- About this exercise
Your answer must be the full listing below, restated word for word, with no pictures in it.

- Source records
★ ★ ★

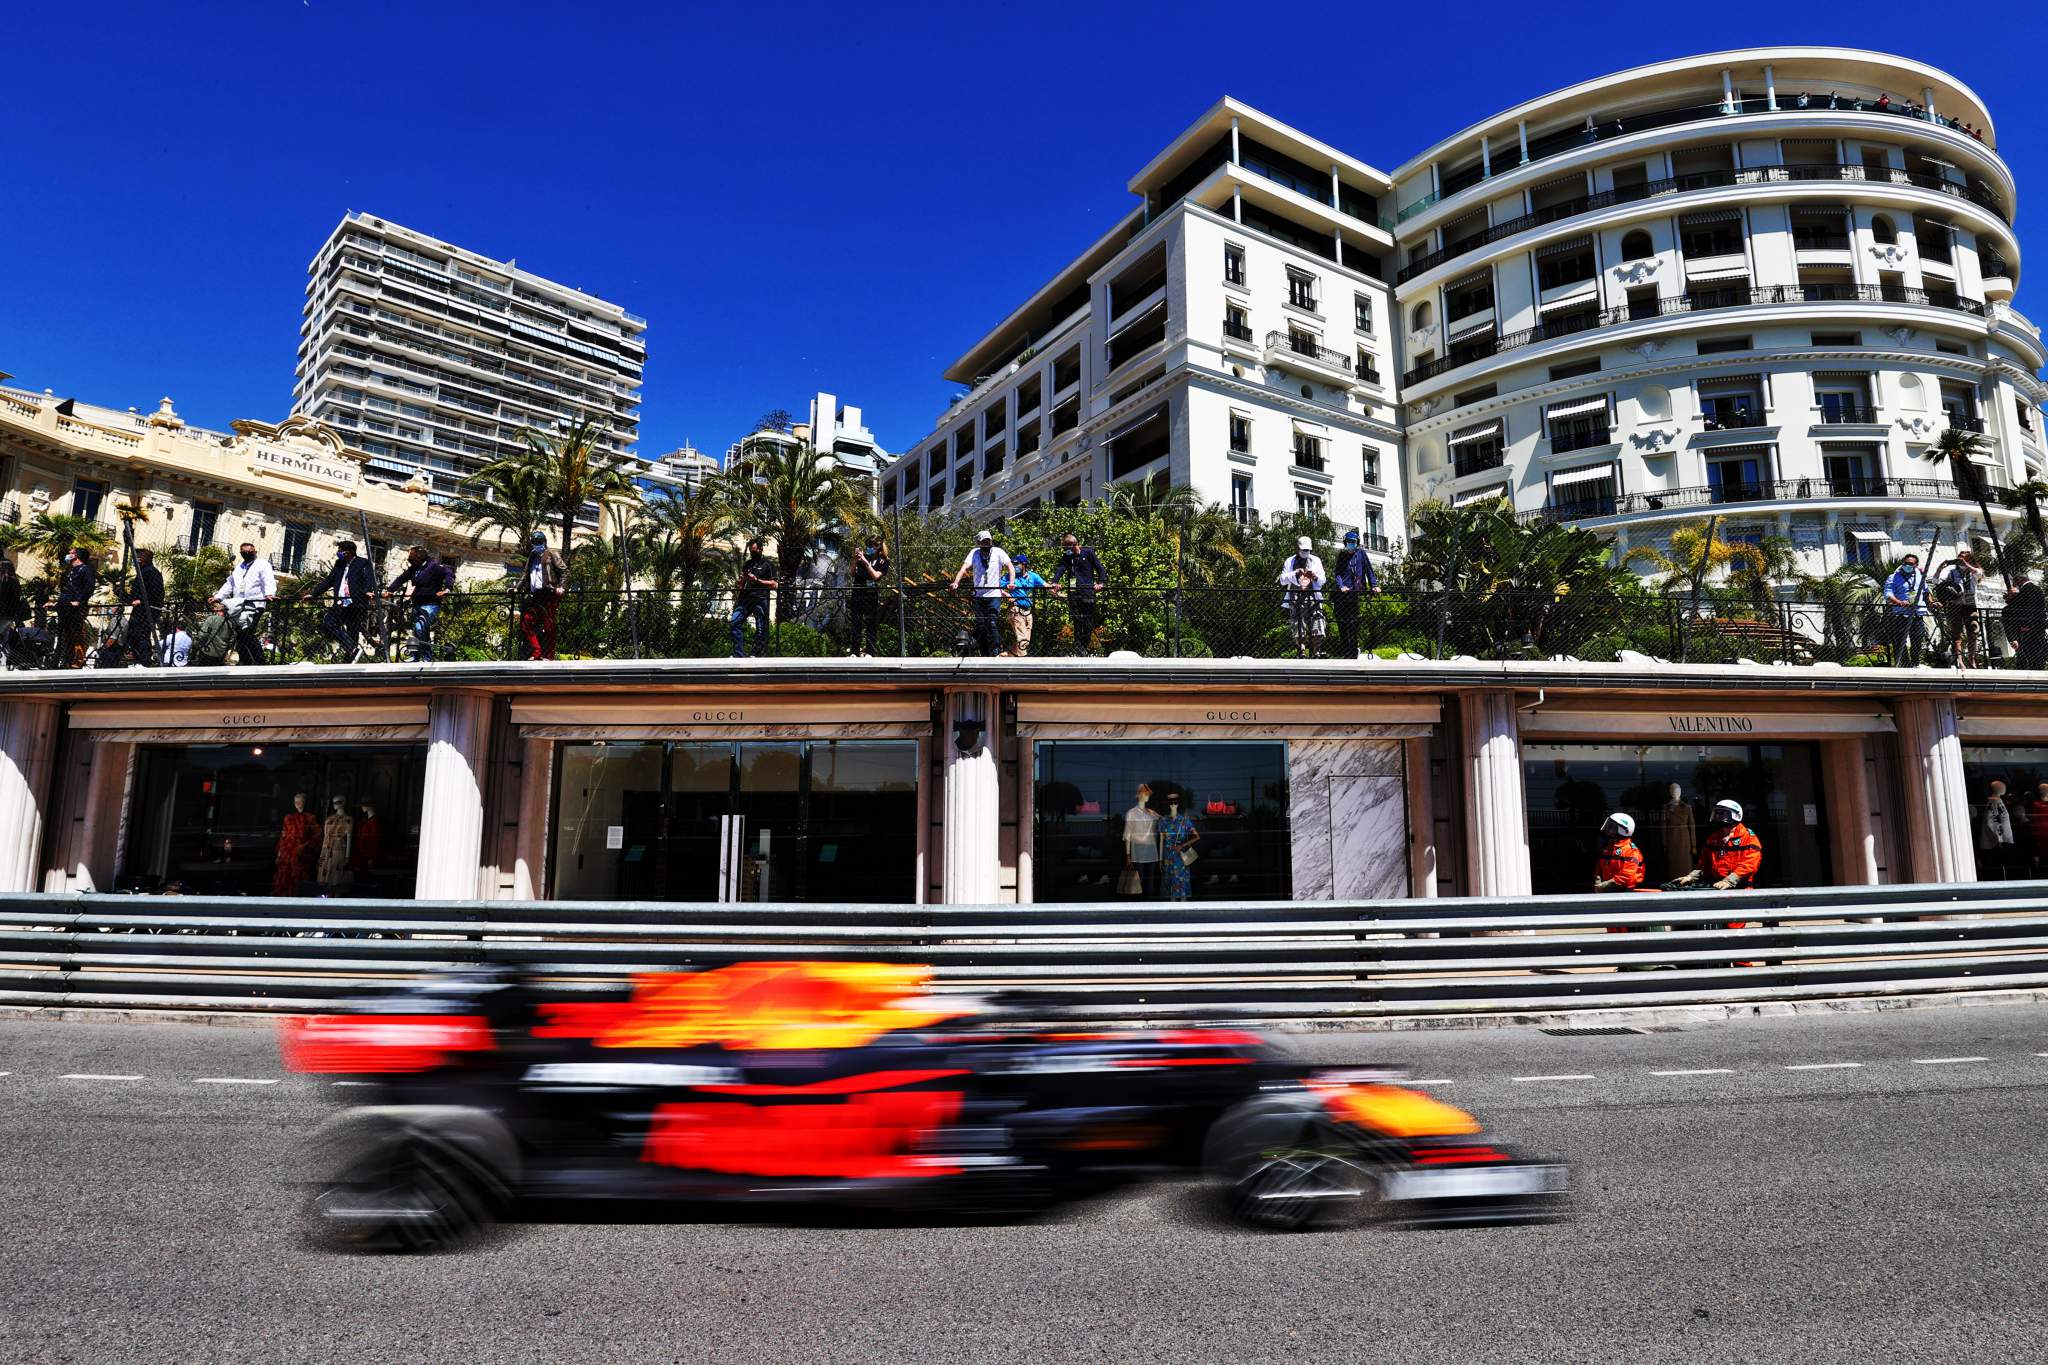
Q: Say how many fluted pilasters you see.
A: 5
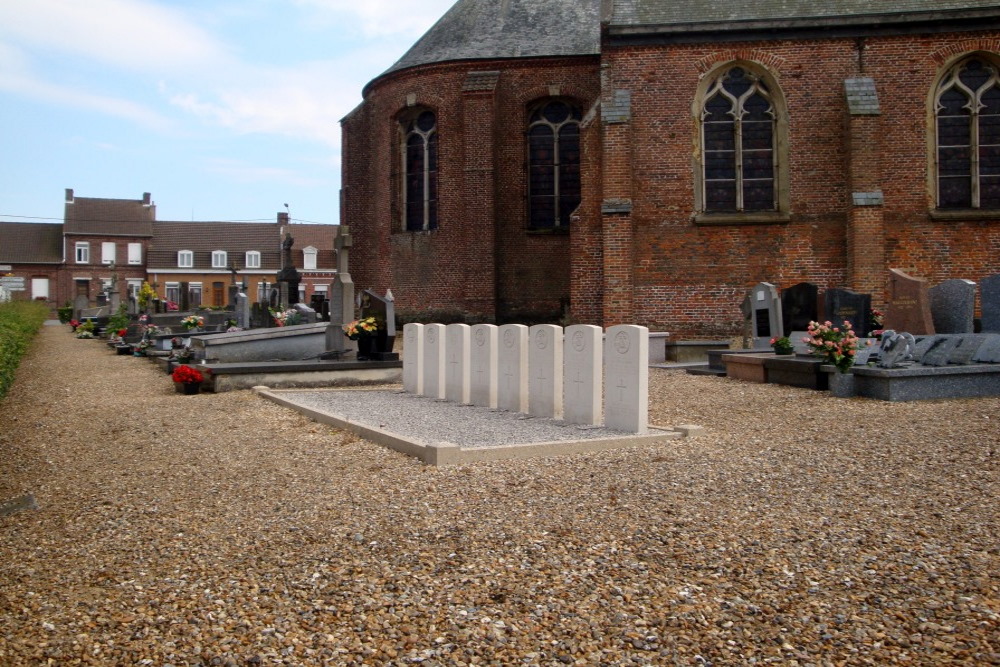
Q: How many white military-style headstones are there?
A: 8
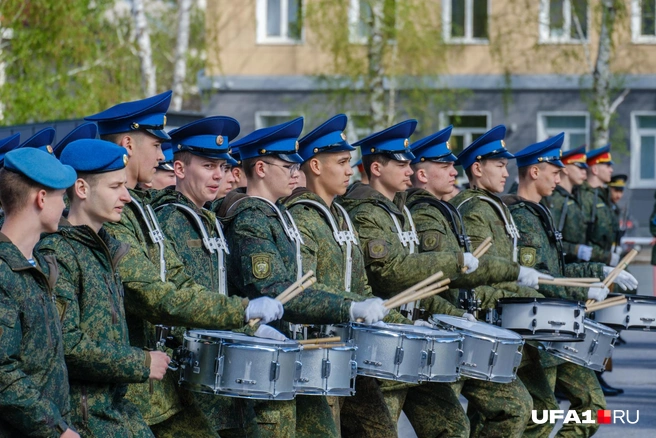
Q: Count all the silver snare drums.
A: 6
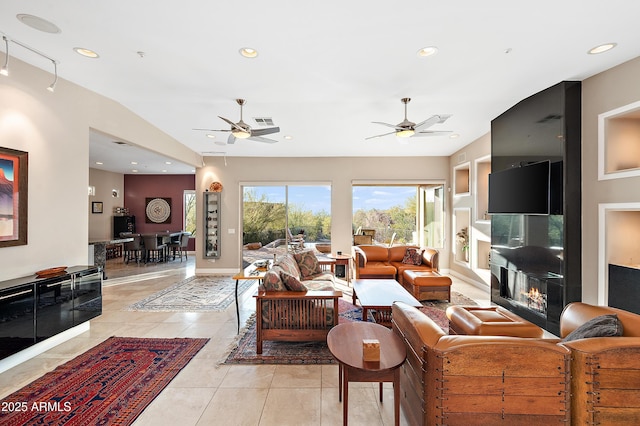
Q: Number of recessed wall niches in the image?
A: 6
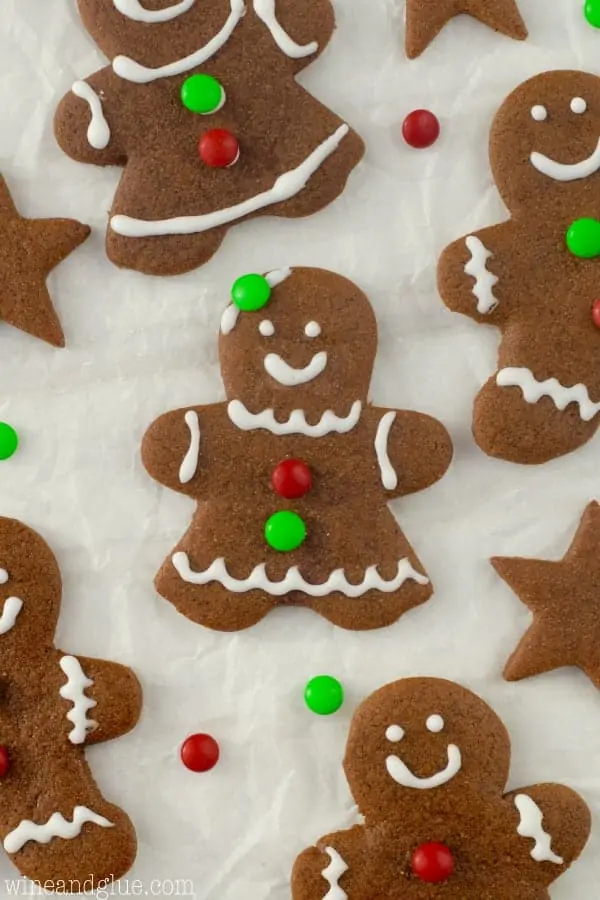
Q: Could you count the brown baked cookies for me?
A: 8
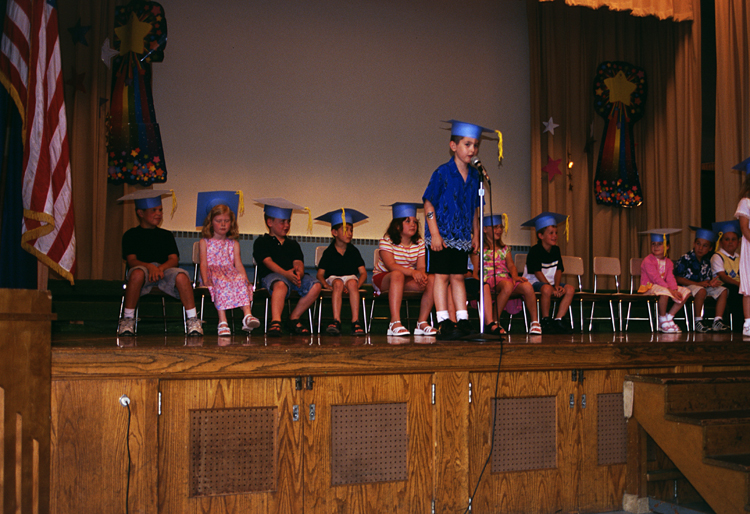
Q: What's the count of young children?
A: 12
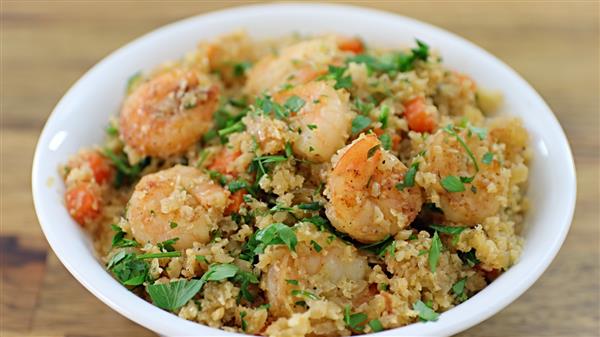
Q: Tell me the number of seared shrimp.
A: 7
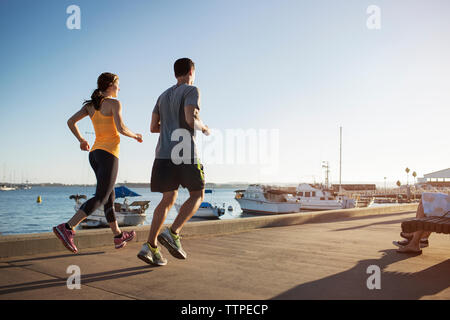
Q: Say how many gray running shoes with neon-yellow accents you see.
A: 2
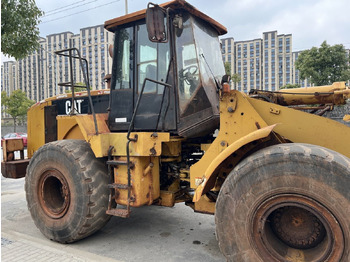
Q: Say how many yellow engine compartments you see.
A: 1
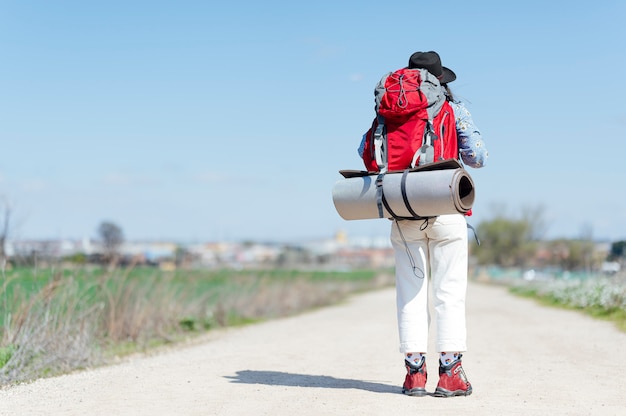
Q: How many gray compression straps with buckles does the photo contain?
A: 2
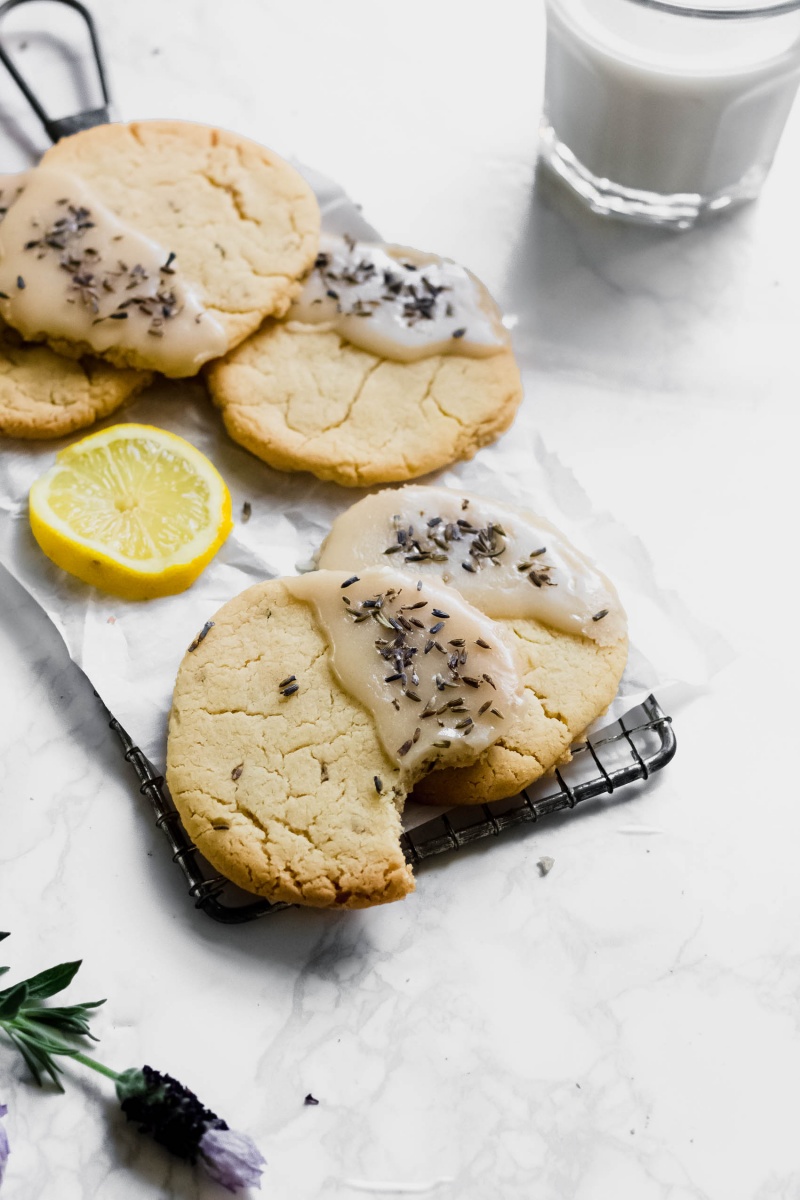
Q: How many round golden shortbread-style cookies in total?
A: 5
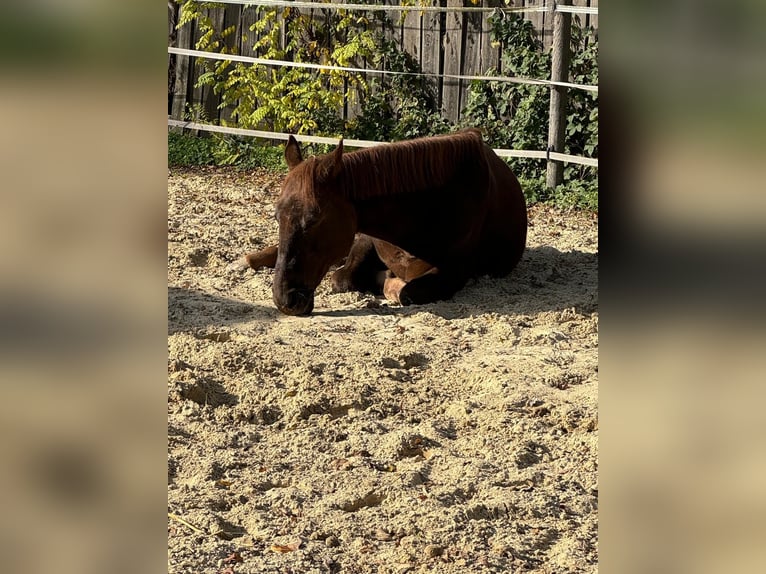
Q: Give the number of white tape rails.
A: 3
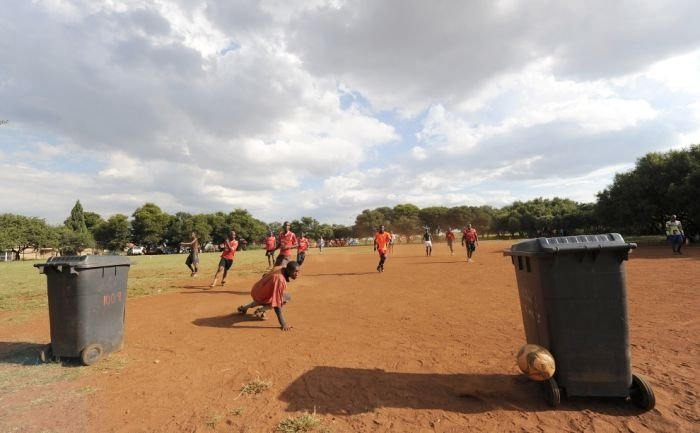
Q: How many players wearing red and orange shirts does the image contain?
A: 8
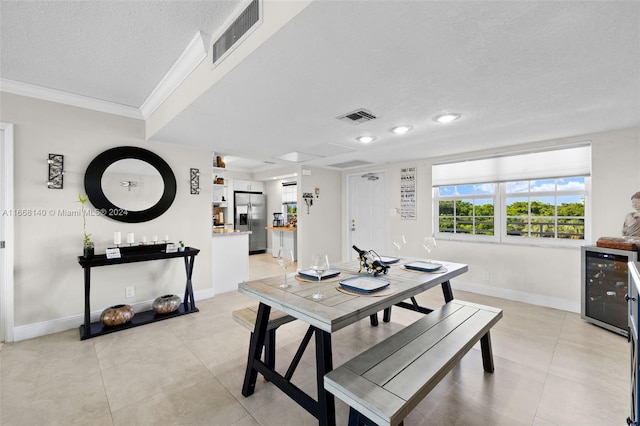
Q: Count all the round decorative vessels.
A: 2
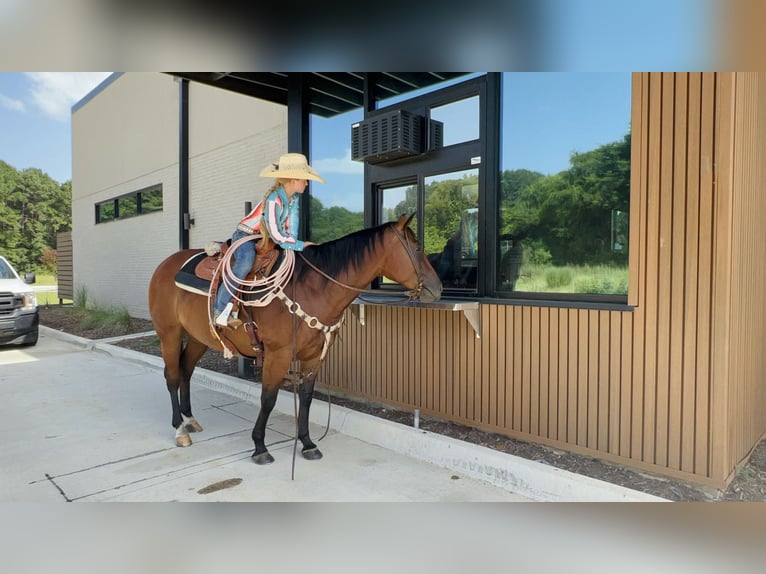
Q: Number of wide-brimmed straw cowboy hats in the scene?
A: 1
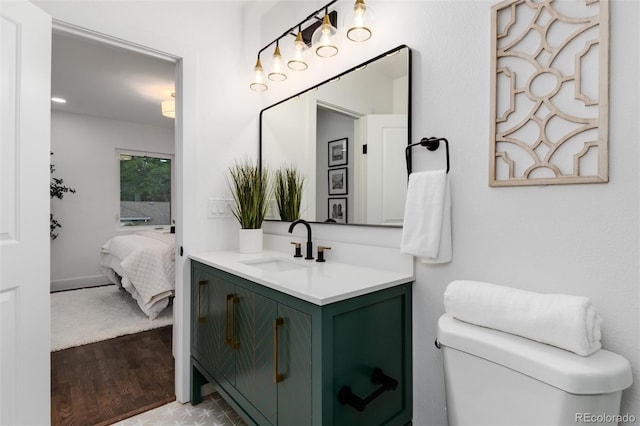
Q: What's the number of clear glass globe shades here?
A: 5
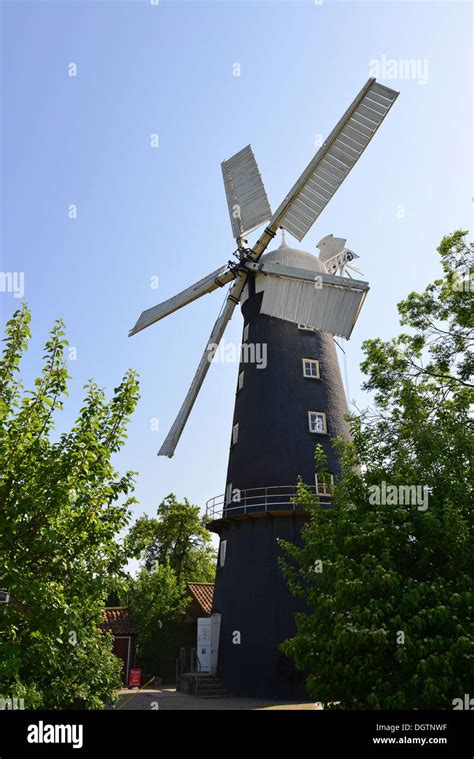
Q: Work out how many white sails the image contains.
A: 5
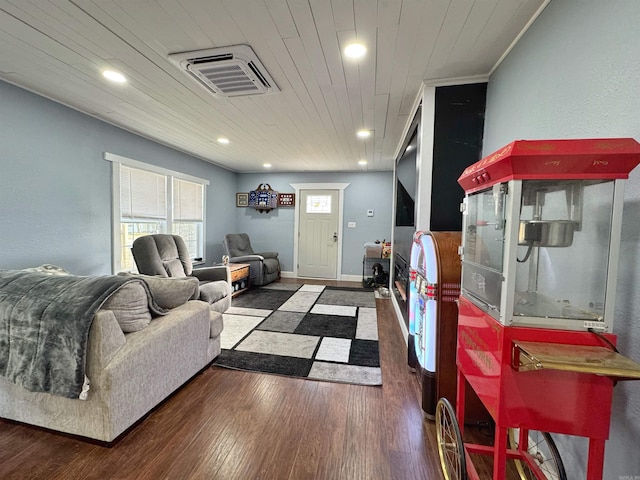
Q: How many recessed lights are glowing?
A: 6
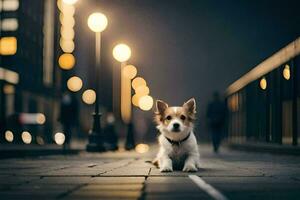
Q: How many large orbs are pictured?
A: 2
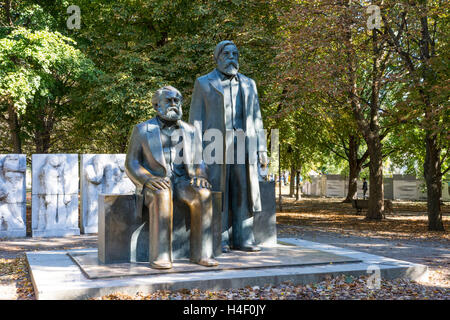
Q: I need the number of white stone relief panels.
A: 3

★ ★ ★

- Response to the exercise
Q: Say how many fluted pilasters you see.
A: 5
Q: How many white military-style headstones are there?
A: 8
Q: Count all the silver snare drums.
A: 6
Q: Number of recessed wall niches in the image?
A: 6
Q: Could you count the brown baked cookies for me?
A: 8
Q: What's the count of young children?
A: 12
Q: Tell me the number of seared shrimp.
A: 7
Q: Say how many gray running shoes with neon-yellow accents you see.
A: 2
Q: Say how many yellow engine compartments you see.
A: 1
Q: How many gray compression straps with buckles does the photo contain?
A: 2
Q: How many round golden shortbread-style cookies in total?
A: 5
Q: Give the number of white tape rails.
A: 3
Q: How many players wearing red and orange shirts does the image contain?
A: 8
Q: Count all the round decorative vessels.
A: 2
Q: Number of wide-brimmed straw cowboy hats in the scene?
A: 1
Q: What's the number of clear glass globe shades here?
A: 5
Q: Work out how many white sails the image contains.
A: 5
Q: How many recessed lights are glowing?
A: 6
Q: How many large orbs are pictured?
A: 2
Q: I need the number of white stone relief panels.
A: 3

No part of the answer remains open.